C’est pourquoi, au-delà d’une enième attaque des magnats de la presse contre l’information de qualité, l’attitude anti-journalistique de TC Media doit être vue comme une opportunité. Dans plusieurs secteurs, des médias hyperlocaux apparaissent. À Montréal, c’est bien entendu Rue Masson qui a parti le bal. Depuis, plusieurs en ont fait leur inspiration, dont le Quartier Hochelaga et le Presse-Gertrude. Il est évidemment difficile de concurrencer un empire qui a l’avantage de la livraison dans la boite aux lettres chaque semaine. Bien entendu, si TC Media fait ce choix, c’est qu’il évalue, probablement avec justesse, que la plus grande partie de son lectorat se satisfera de cette nouvelle mouture de ses feuilles de chou. Mais il laissera des gens sur leur faim. Les médias citoyens doivent dès maintenant aller chercher ces gens et profiter du vide pour les convaincre de briser leur habitude.
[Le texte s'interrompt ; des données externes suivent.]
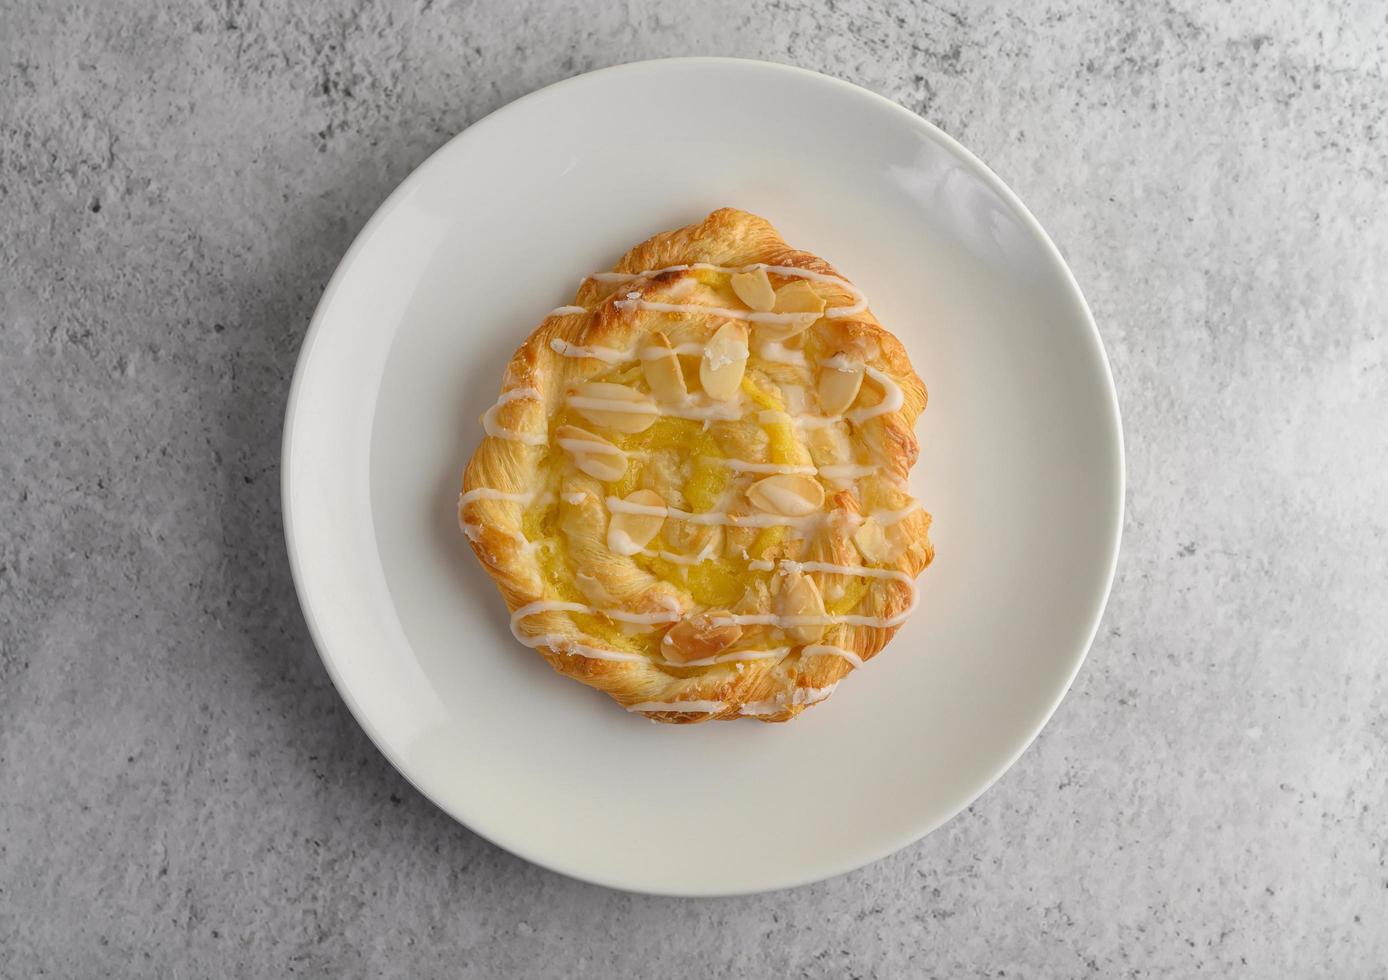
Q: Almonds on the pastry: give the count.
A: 12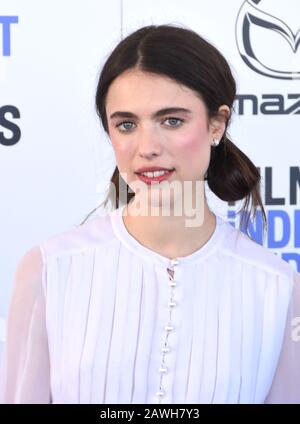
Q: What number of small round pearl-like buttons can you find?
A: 7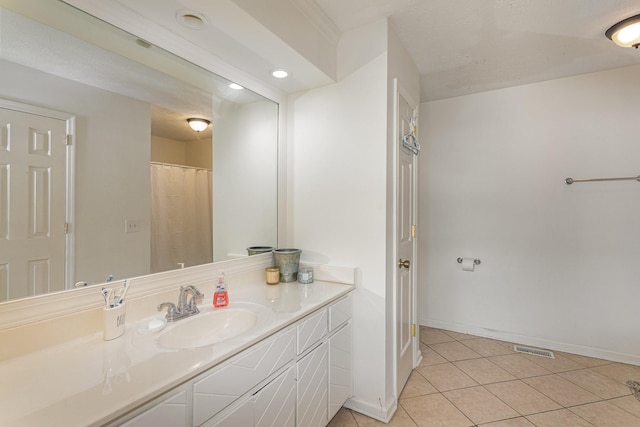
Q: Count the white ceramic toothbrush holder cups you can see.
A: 1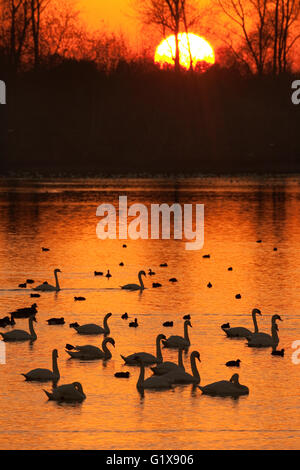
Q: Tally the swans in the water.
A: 15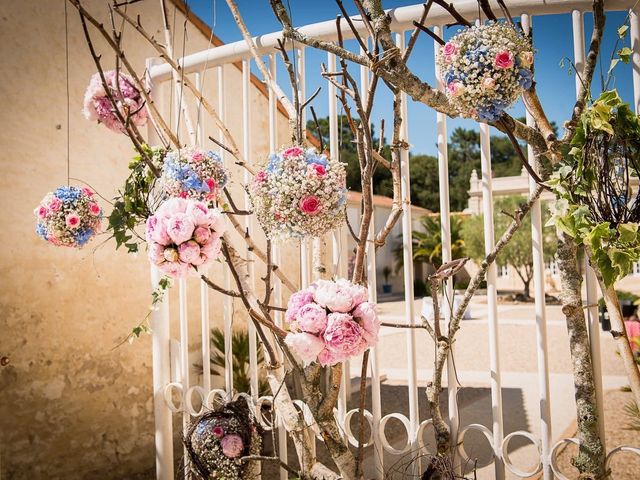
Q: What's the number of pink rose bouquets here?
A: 3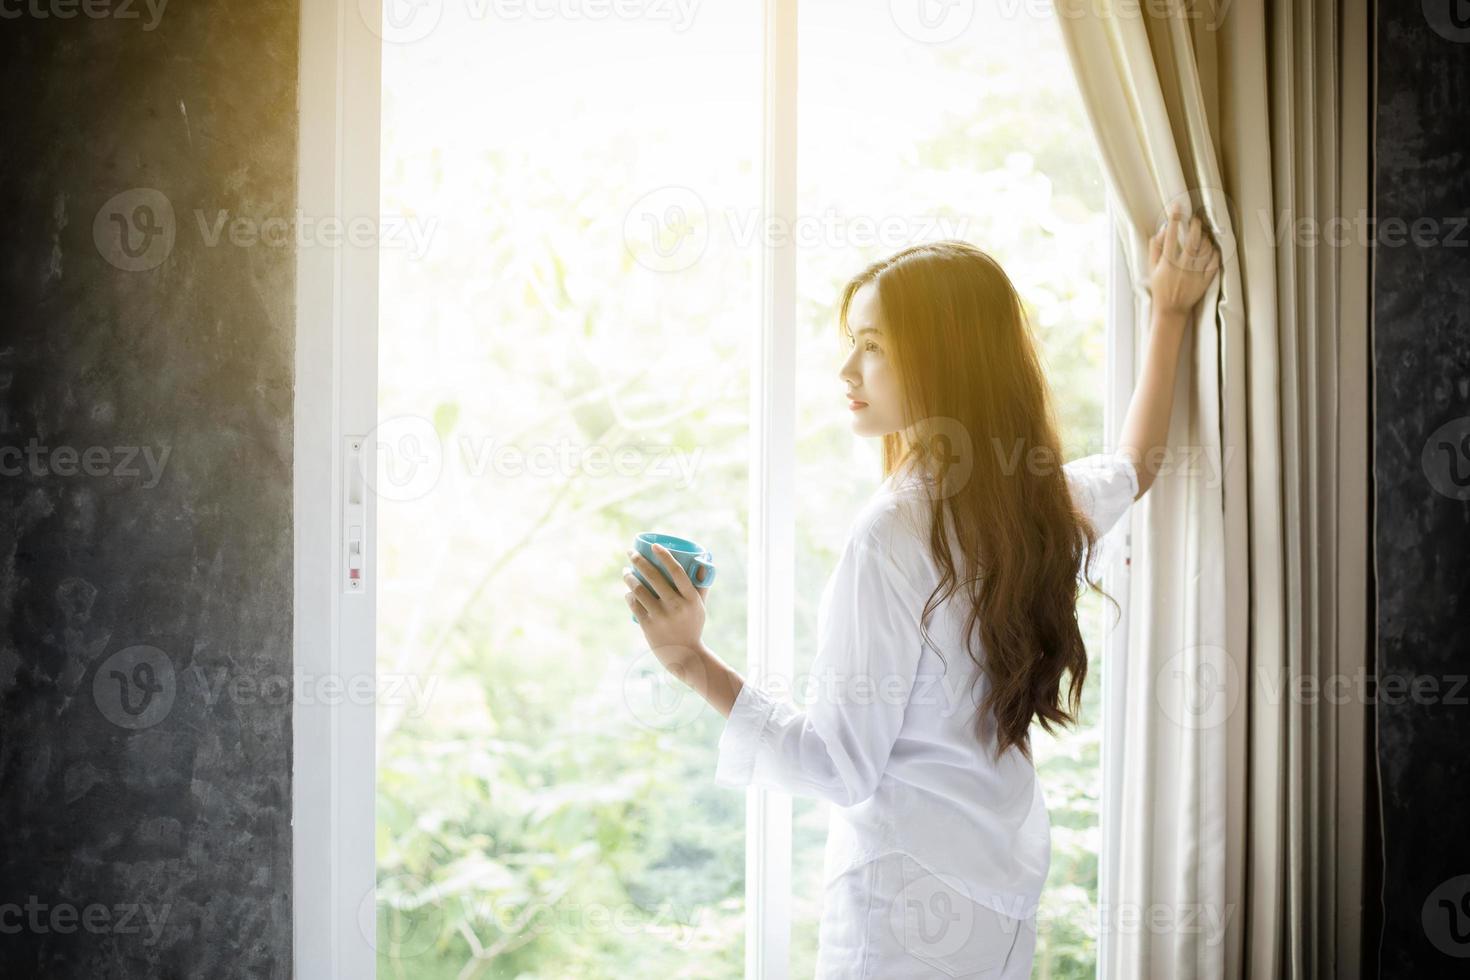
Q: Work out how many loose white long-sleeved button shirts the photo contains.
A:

La décision de TC Media est donc un cadeau aux médias hyperlocaux alternatifs.
Le Presse-Gertrude ne doit pas faire exception. Un survol de la page d’accueil et de la fréquence de publication montre bien que son décollage est encore à faire. Un succès ne peut être atteint seul. Appropriez-vous ce média. Impliquez-vous. Tant de choses se passent dans notre arrondissement et ne demandent qu’à être racontées. Alors ensemble racontons-les avec, tatouée sur le coeur, le rêve d’un média d’information de qualité.
Faites le saut.
Pierre-Luc Daoust
Rédacteur et fondateur du Presse-Gertrude.